Sometimes my food adventures take me to places that leave more than just a lot to be desired.
This happened the other day when I met a visiting friend of mine for dinner at his Westlands hotel. I like to have an idea of the menu beforehand when dining somewhere new, but all my efforts to find an online menu were in vain.
It soon became obvious to me that the establishment was undergoing an ownership transition period when I couldn’t even trace a consistent brand identity on the interwebs.
The Azure Hotel is housed in blue glass façade towers, interrupting the rhythmic skyline of indigenous trees, residential townhouses and low-rise apartment blocks around the area. A grand lobby opens up to the F&B wing, which features an indoor buffet restaurant and bar.
For the most part, the dining room is trendy, but I could not keep my eyes off the ghastly mural of a savannah scene (complete with a distorted image of Mt Kilimanjaro) painted on one wall.
We decided that the ‘Garden View Bar’ had a more pleasant atmosphere as it faced a giant waterfall feature that cascaded into the swimming pool – but alas, the restaurant has no real garden view to speak of.
Other than a few potted plants, the only approximation of a garden is rolls of synthetic turf.

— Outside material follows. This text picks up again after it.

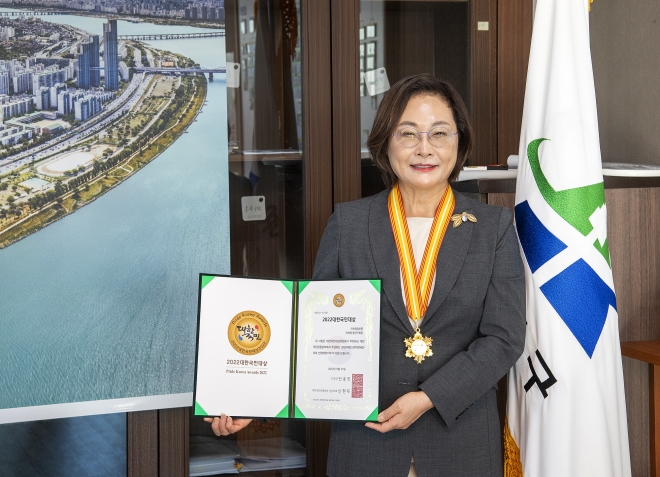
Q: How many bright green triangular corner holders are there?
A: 8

We sat at one of those umbrella tables with a bar running through their middle so that you can’t sit across each from other, and when we asked for a heater, they said had none.
We took all those disappointments with grace, but when loud tunes of modern afrobeat music started playing out of the blues, we cracked.

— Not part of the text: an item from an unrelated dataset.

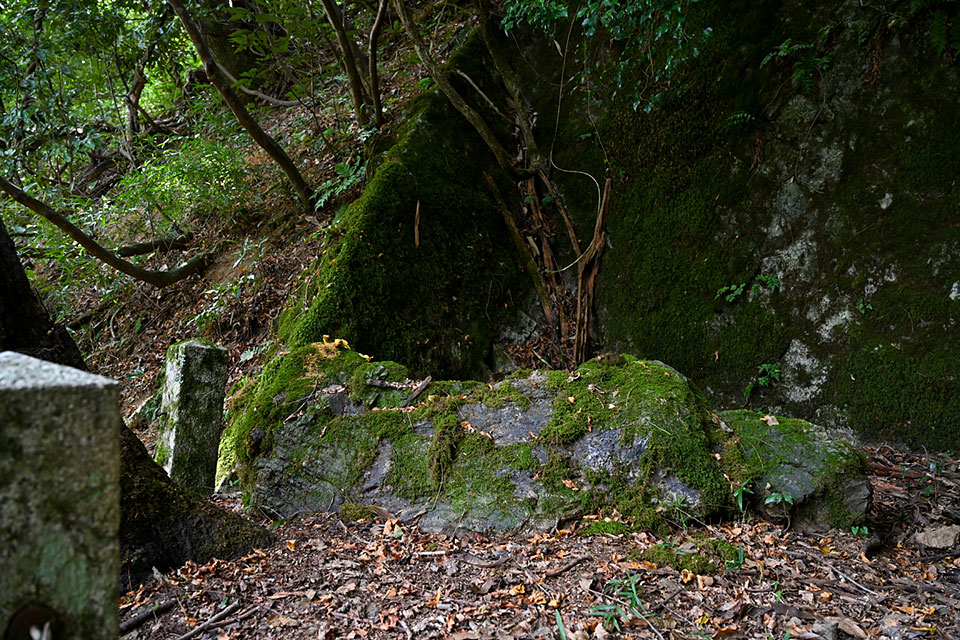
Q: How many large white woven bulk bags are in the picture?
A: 0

When we stopped a waiter to ask if they could see to having it turned off, he said the two most abominable words in service industry parlance: “I can’t”.
After ordering something to calm us, we turned to our menus. The kitchen staff at Azure are an ambitious lot, and I was impressed by the range of options from the grill, Italian and pan-Asian cuisine, starters, salads, soups and vegetarian options.
I refuse to eat Italian food outside of an Italian restaurant (I have been called a food snob for this stance, but I’d rather endure insults than culinary devastation). My buddy feels differently so he got himself a spaghetti Bolognese. When the waiter asked what accompaniment he would like with it, that should have been his cue to change his mind, but no. He laughed.
Meanwhile, I had noticed an Indian supervisor-type lady and the largely Indian clientele and concluded that the hotel had related proprietorship so my choice was somewhat informed: I ordered mutton rogan josh.
When the food came out, it was all I could do to not spit out my drink.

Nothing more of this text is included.